TORONTO -- The Toronto Maple Leafs' family of immortals grew by three Thursday when players who were as good as gold to the franchise were unveiled in life-size bronze.

Forward Dave Keon, goalie Turk Broda and defenseman Tim Horton were celebrated as the latest members of the Maple Leafs' Legends Row, a pantheon that now numbers 10.

In the dawn of their Centennial Anniversary season, the Maple Leafs held a dinner-hour ceremony in Maple Leaf Square, in the shadow of their Air Canada Centre home, to celebrate three ferocious competitors who were cornerstones of their glory years in the 1940s and 1960s.

Keon, Broda and Horton joined seven previous Legends Row honorees, all cast in bronze: goalie Johnny Bower, defenseman Borje Salming and forwards Ted Kennedy, Darryl Sittler, George Armstrong, Syl Apps, and Mats Sundin.

"Hockey is and always has been a team game," said Keon, 76, a massively popular Hockey Hall of Famer who is back in the Maple Leafs family after an estrangement of nearly four decades. "I'm very grateful to join Legends Row and join this great team that spans many decades. To be recognized in this wonderful tribute for my many years playing with the Leafs is something that I will always cherish."

The ceremony was held under cloudless skies in a temperature of 14 degrees Celsius (57 degrees Fahrenheit), and that was only fitting -- it was No. 14 that Keon wore with distinction in winning the 1961 Calder Trophy as the NHL's most outstanding rookie, the 1962 and 1963 Lady Byng Trophy as the NHL's most gentlemanly player, and the 1967 Conn Smythe Trophy as the MVP of the Stanley Cup Playoffs.

Broda, a larger-than-life goaltender who won five Stanley Cup titles from 1942-51, and Horton, a hardrock defenseman who played with Keon on all four Stanley Cup winners of the 1960s, each was represented at the ceremony by his daughter. Each spoke eloquently of how her late father would have been overwhelmed by the honor of joining Legends Row.

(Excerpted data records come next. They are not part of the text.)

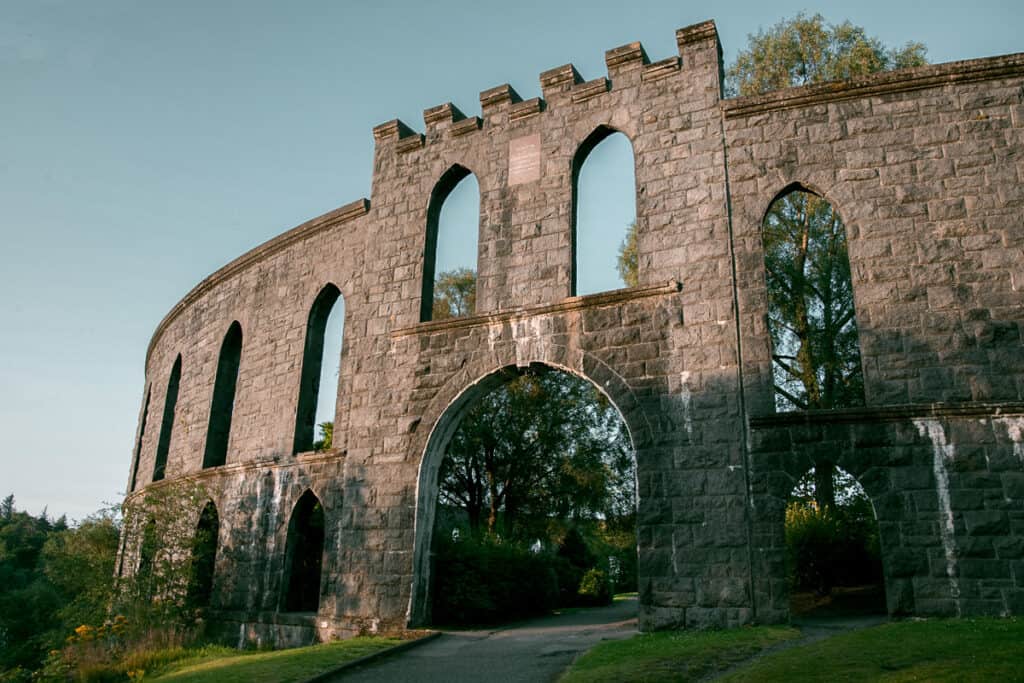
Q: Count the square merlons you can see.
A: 6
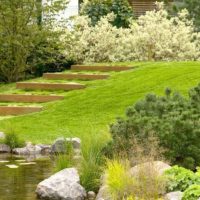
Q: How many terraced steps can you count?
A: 5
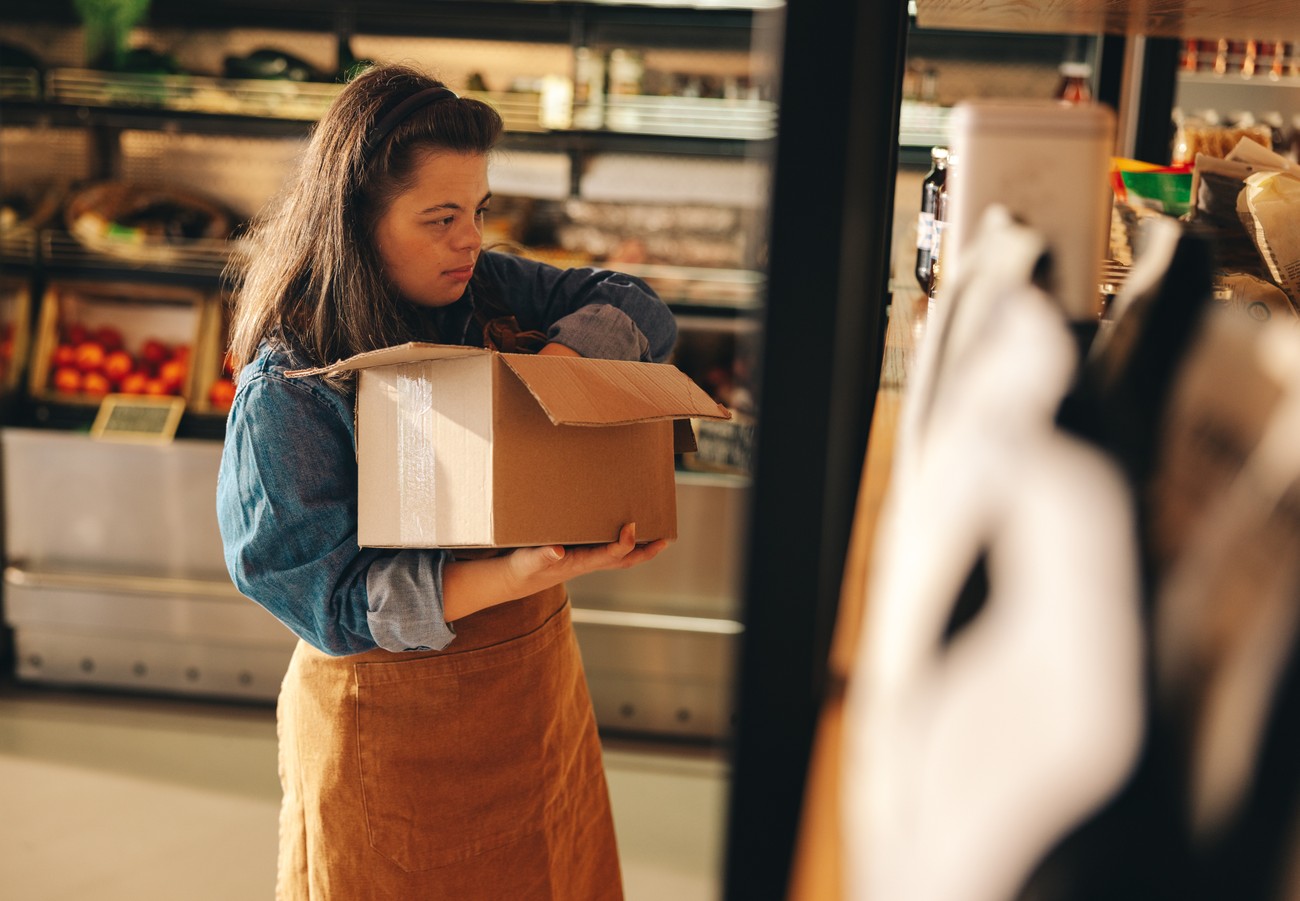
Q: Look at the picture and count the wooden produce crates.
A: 3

The celebration of Keon was something truly special. This huge talent in an economy-sized 5-foot-9, 163-pound package was Toronto's captain from 1969 to 1975, played on four Stanley Cup champions between 1962 and 1967, and remains to this day most widely viewed as the quintessential Maple Leafs player, the greatest of the great.

It was the 1962 Stanley Cup that stands out most of all, Keon said in an interview following the ceremony.

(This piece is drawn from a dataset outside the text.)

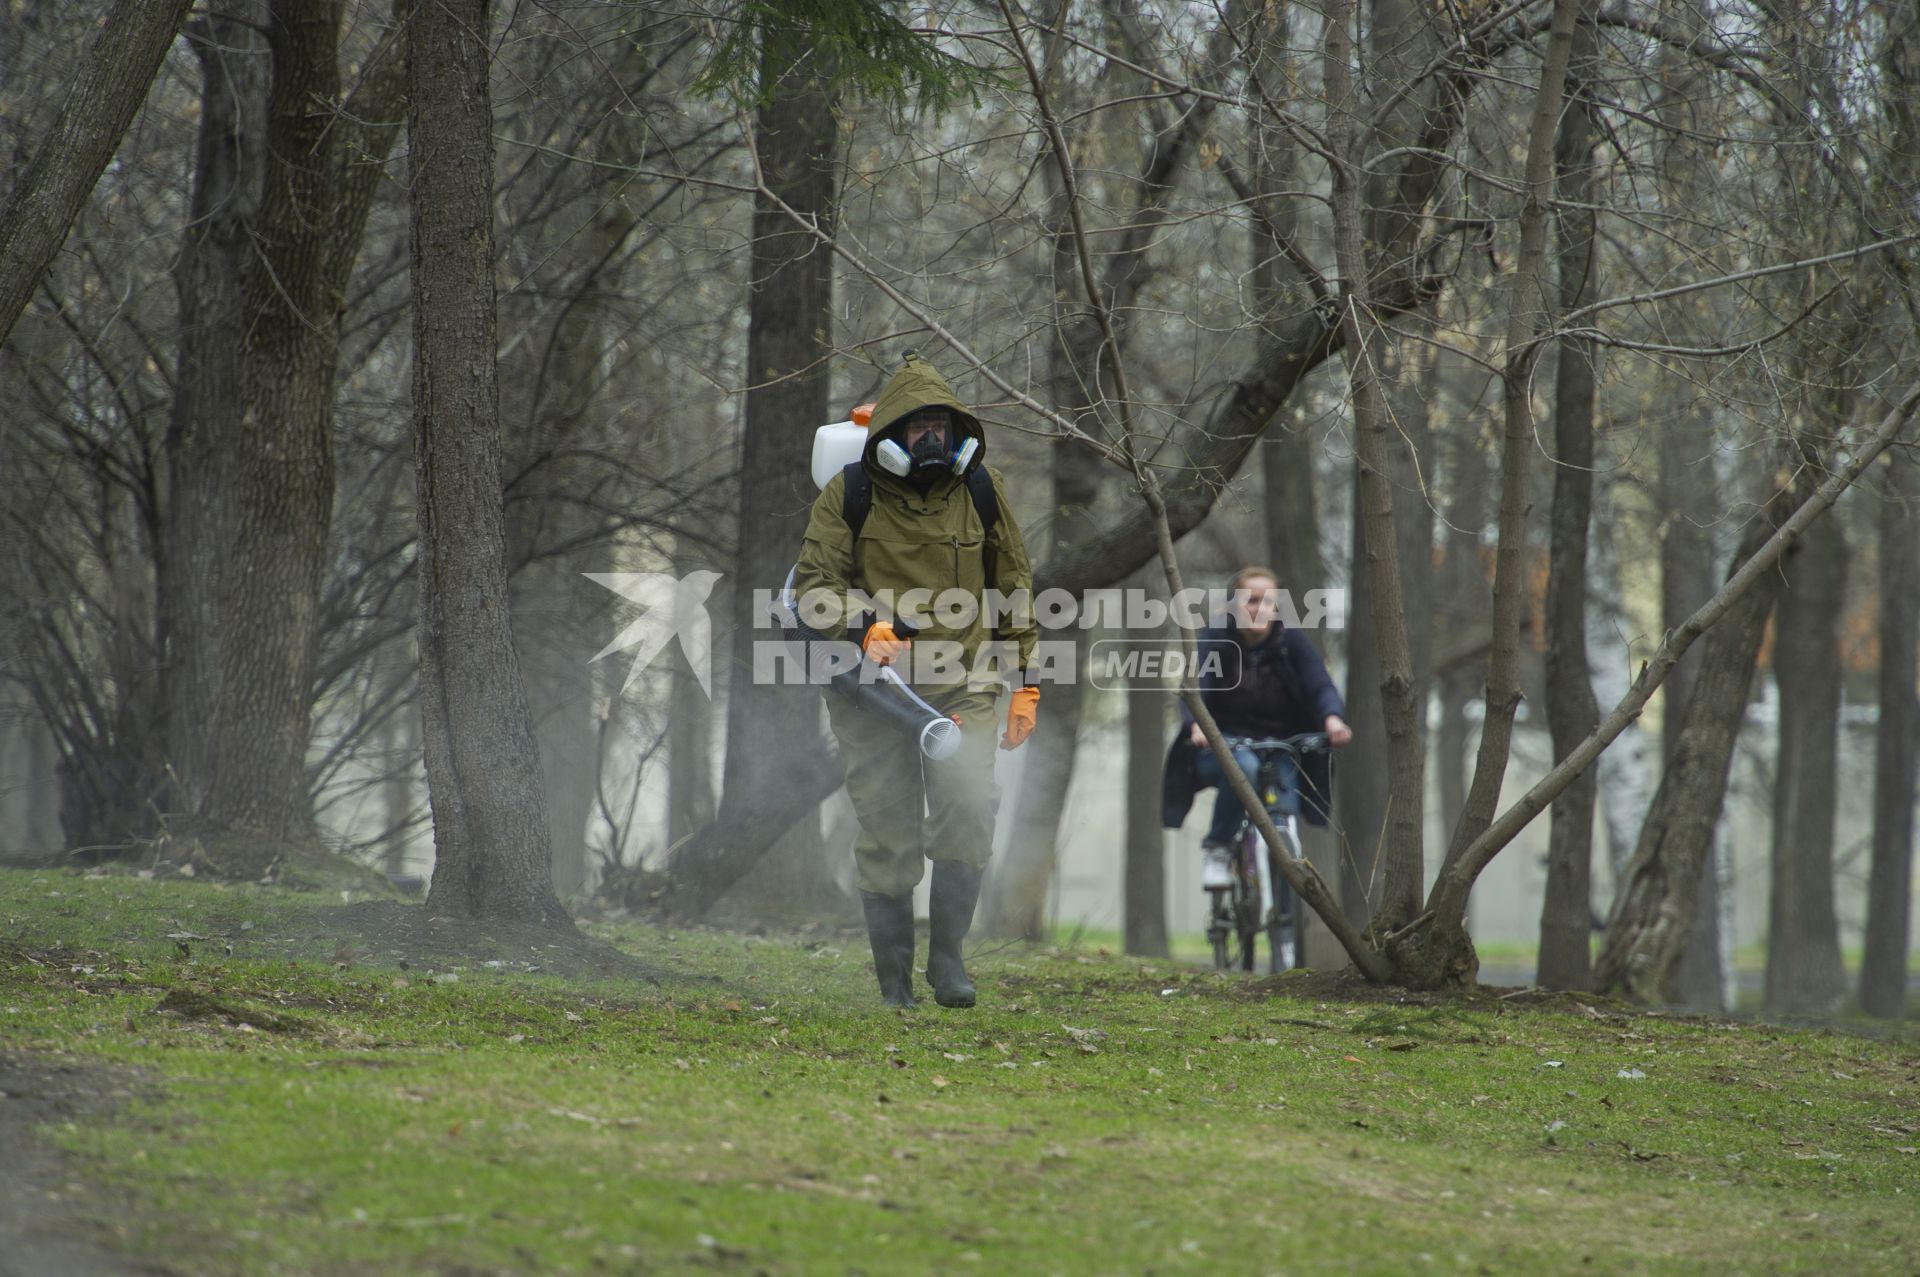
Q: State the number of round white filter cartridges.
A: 2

"We won four but the first one was best," he said. "It's nice that we had some success. I always think that we left a few Cups on the ice, but we did succeed four times, and it's nice to have been a part of that in the 100 years that have just passed. We took great pride in winning those Cups and making a mark in Maple Leafs history."

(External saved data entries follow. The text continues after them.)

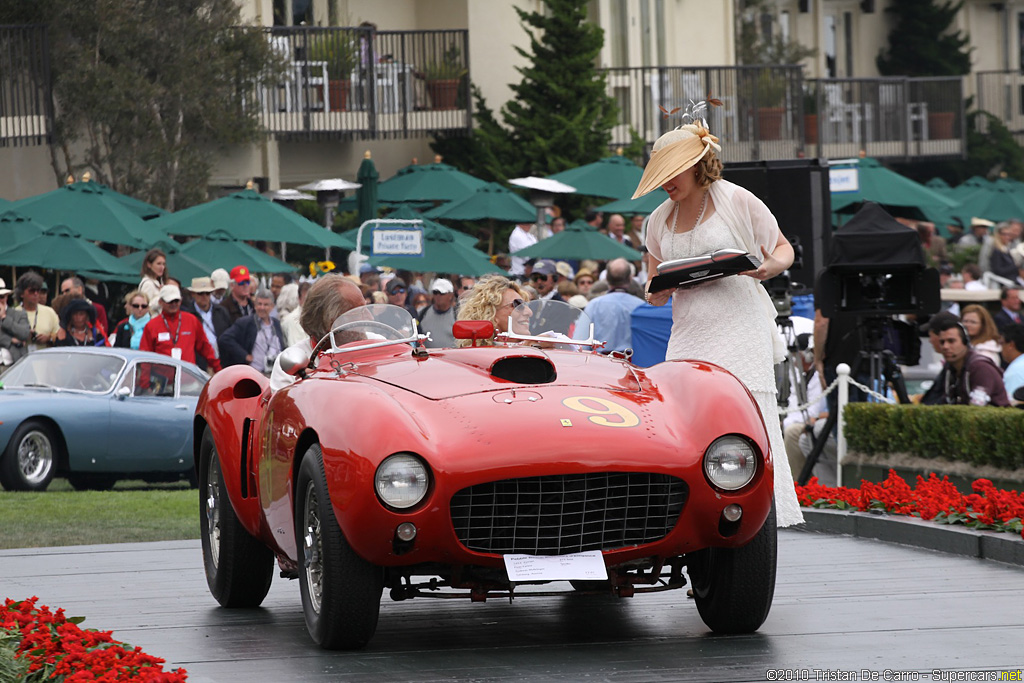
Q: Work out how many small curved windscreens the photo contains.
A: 2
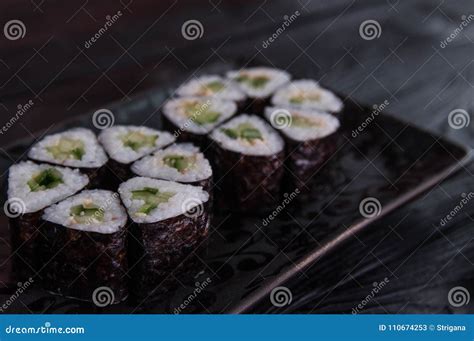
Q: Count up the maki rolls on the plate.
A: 12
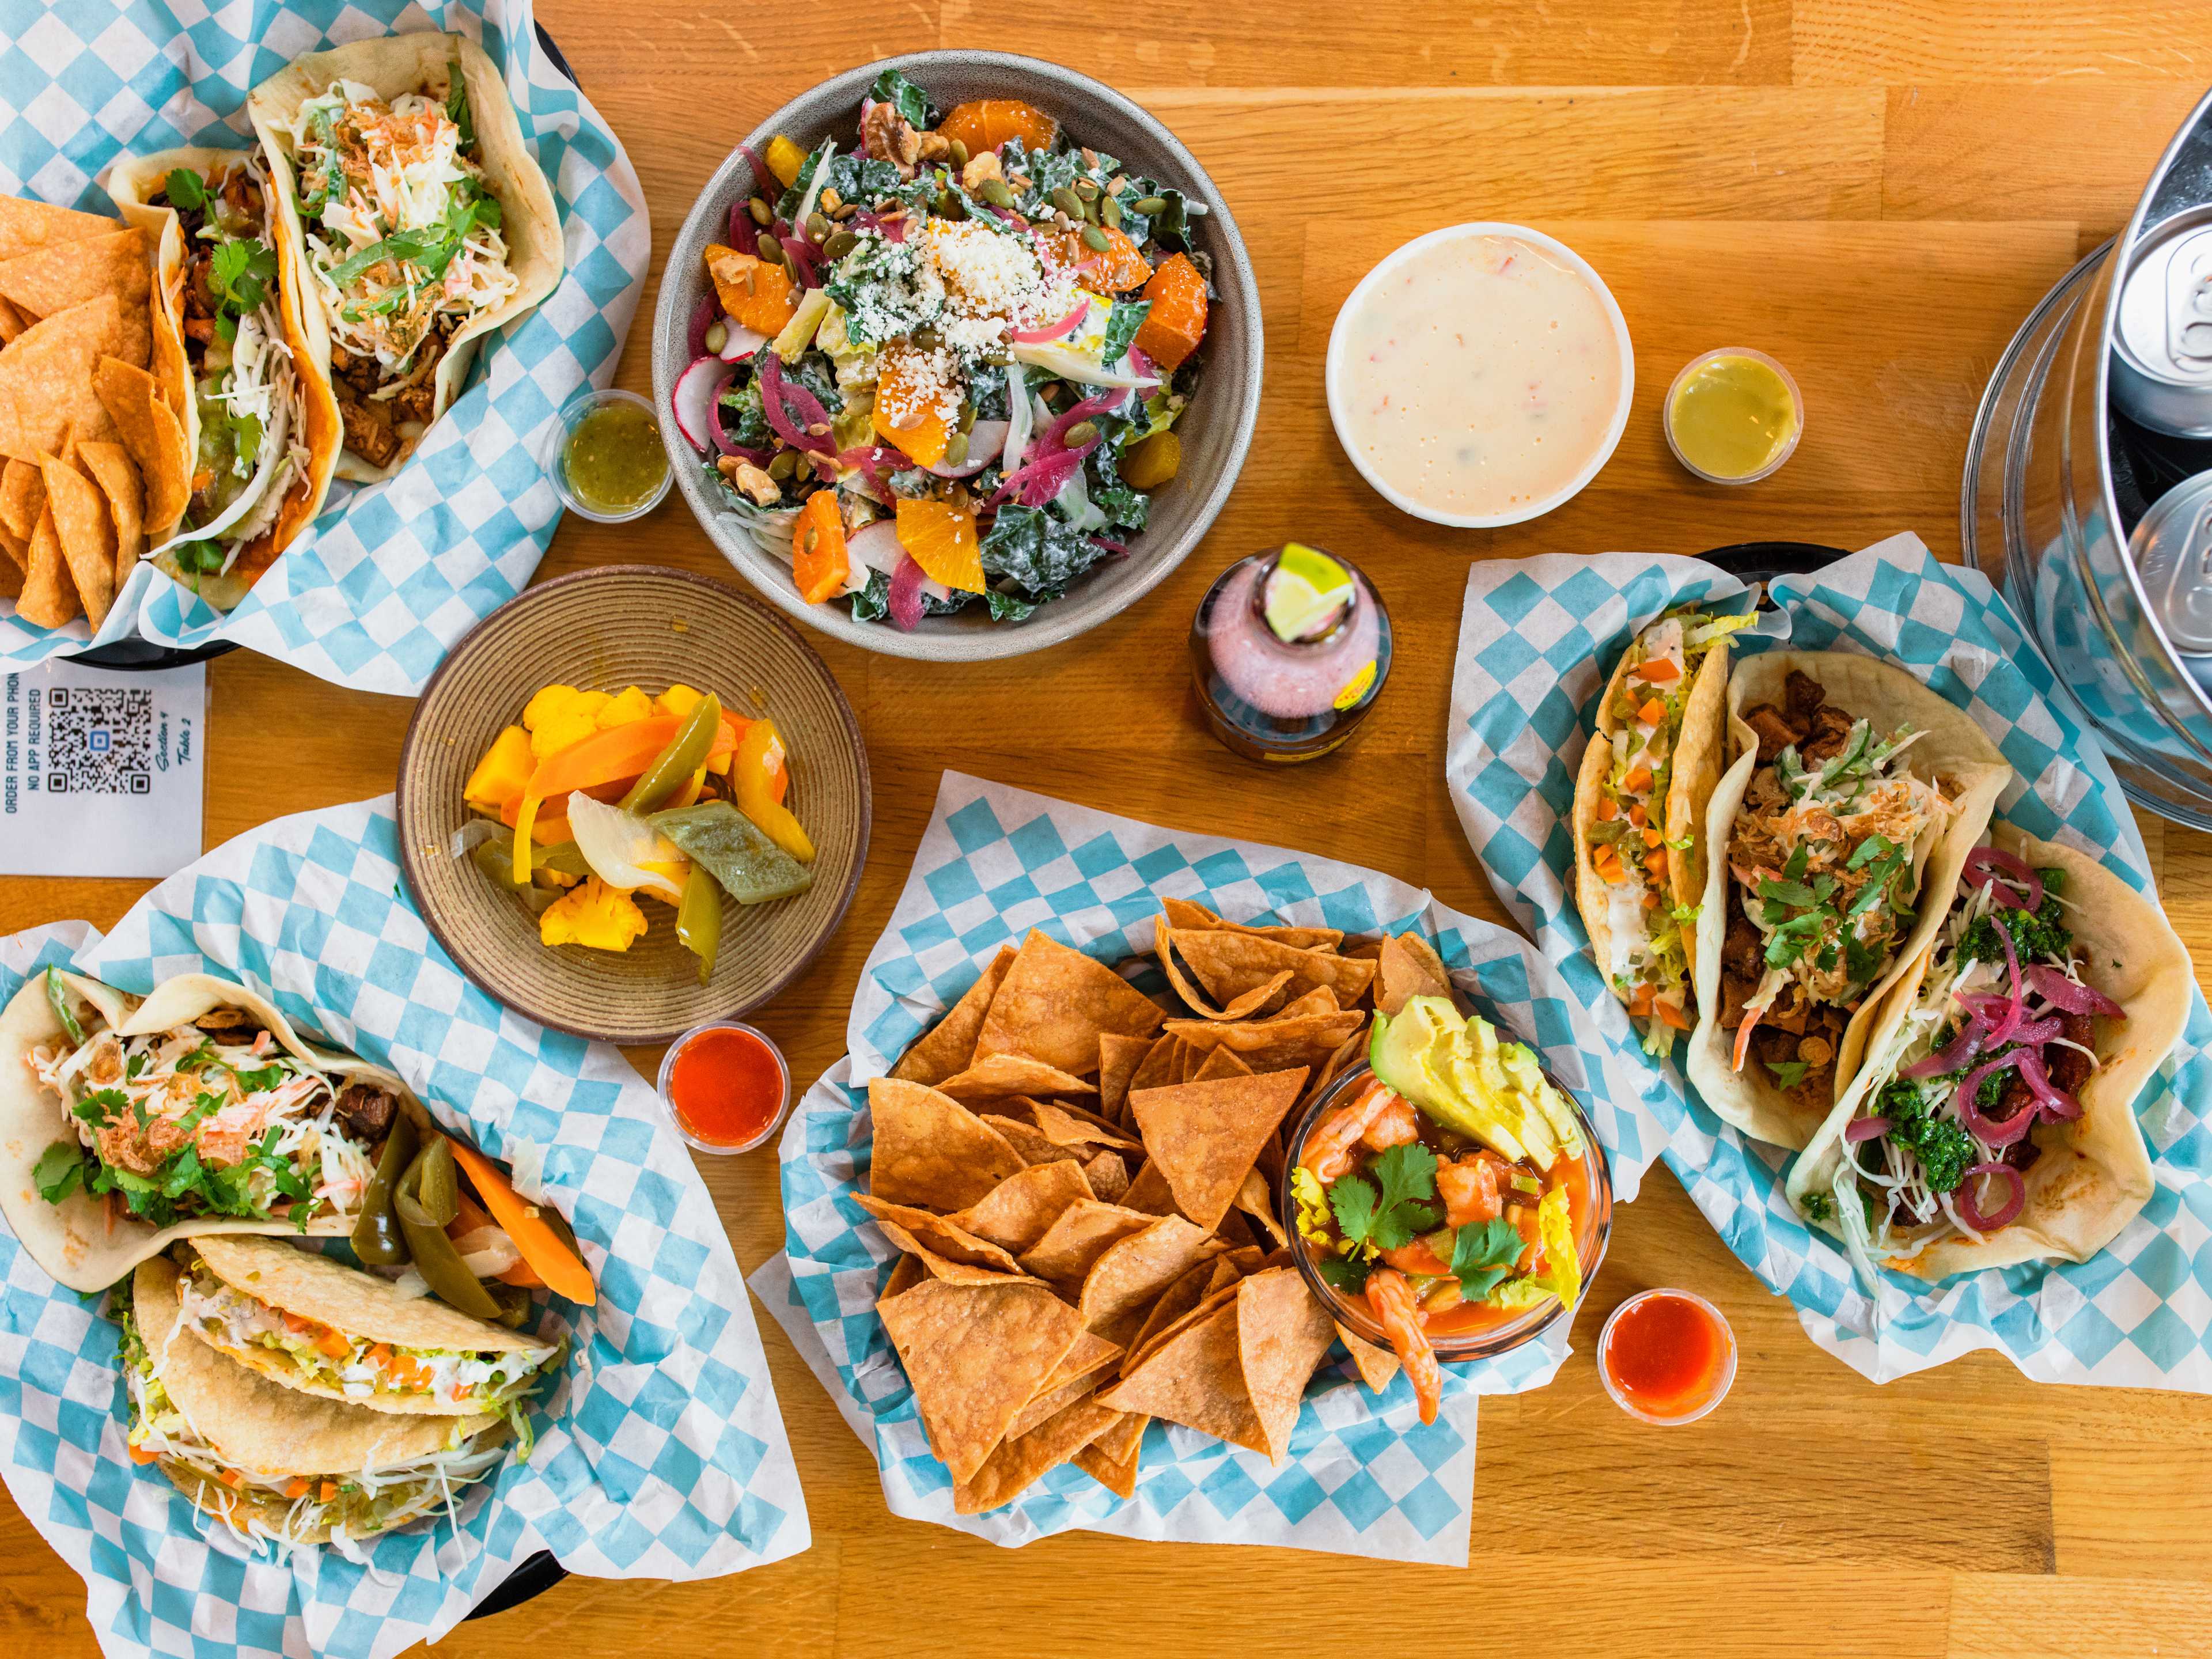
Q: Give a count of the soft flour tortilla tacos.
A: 5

Keon singled out fellow players and lifelong friends Dick Duff, who was in attendance, George Armstrong and the late Bert Olmstead as important figures in his life.

Also on hand were a number of Keon's friends and former teammates, including Bower, Sittler, Jim McKenny, Pat Boutette and Johnny McKenzie.

In the front row were Maple Leafs president and alternate governor Brendan Shanahan, general manager Lou Lamoriello, coach Mike Babcock and former Maple Leafs GM Jim Gregory, joined by scores of family members and friends, with jersey-wearing fans, many with No. 14 on their back, looking on from the background.

This was an especially proud moment for Shanahan, who is working diligently to bridge the Maple Leafs' past to what he hopes will be a successful present and future.

For the families, friends and fans gathered, the unveiling of three more Legends Row statues was a perfect way to start the Centennial Anniversary.